Train Your Own OCR/HTR Models with Kraken, part 2

The previous post in this series delved into the process of training text recognition models in Kraken – the OCR/HTR engine associated with eScriptorium, which I introduced in another series. In this post, we will learn about Kraken’s segmentation model and the process of training our own segmentation models for layout analysis tasks.

In a typical OCR/HTR pipeline, layout analysis involves identifying text regions on a page, marking the lines within these regions, and subsequently sequencing the lines in the correct reading order. To automate this process for intricately laid out historical documents, we typically need to train a layout analysis or segmentation model.

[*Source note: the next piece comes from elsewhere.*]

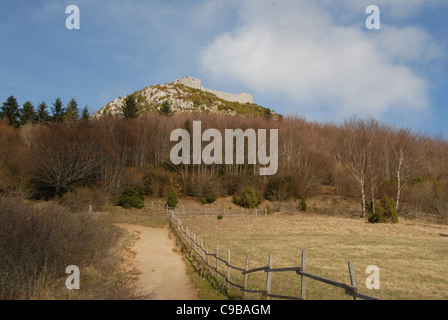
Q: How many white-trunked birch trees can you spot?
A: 3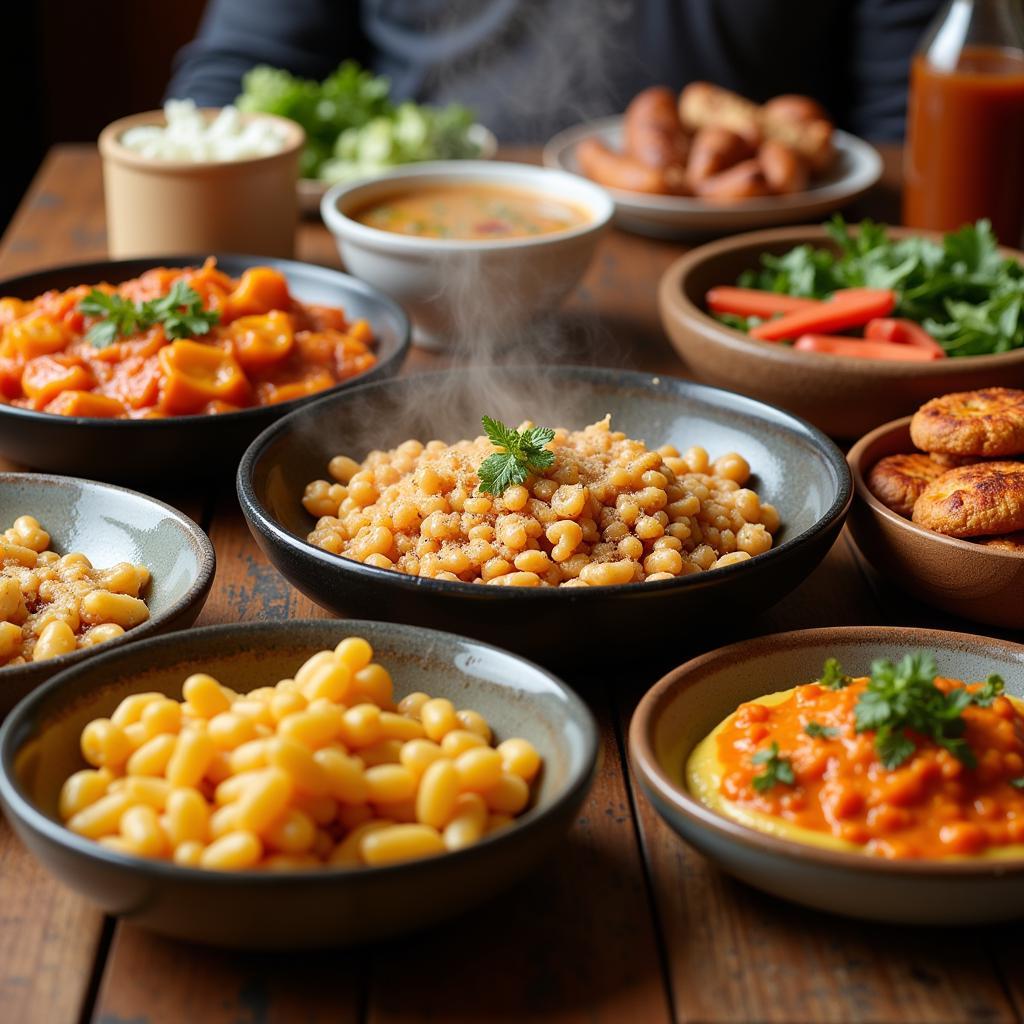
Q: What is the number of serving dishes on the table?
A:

Kraken’s default segmentation model in its current state performs very well for simple single column layouts with uniform text flow, especially in printed documents. However, this default model has limitations, particularly in distinguishing multiple region types on a page, such as differentiating marginal text from the main text. Moreover, it predicts generic labels for regions and lines on the page, i.e., text for regions and default for lines. It also struggles with predicting baselines in non-Latin script documents, such as Nastaʿlīq lithographs and manuscripts.

The layout of historical documents is often not that straightforward. Documents in complex, multicolumn layouts with nonlinear text flow are particularly challenging. Think periodicals, newspapers, magazines, or documents with copious margin notes. Often, there is a need to introduce greater granularity in the labeling schema to distinguish different regions or lines on the page by their types. A good example of such labeling schema or ontology is the SegmOnto project that provides guidelines for labeling multiple region and line types in historical documents, such as MainTextZone, MarginalTextZone, RunningTitleZone, NumberingZone etc., or different lines types such as DefaultLine:prose and DefaultLine:verse.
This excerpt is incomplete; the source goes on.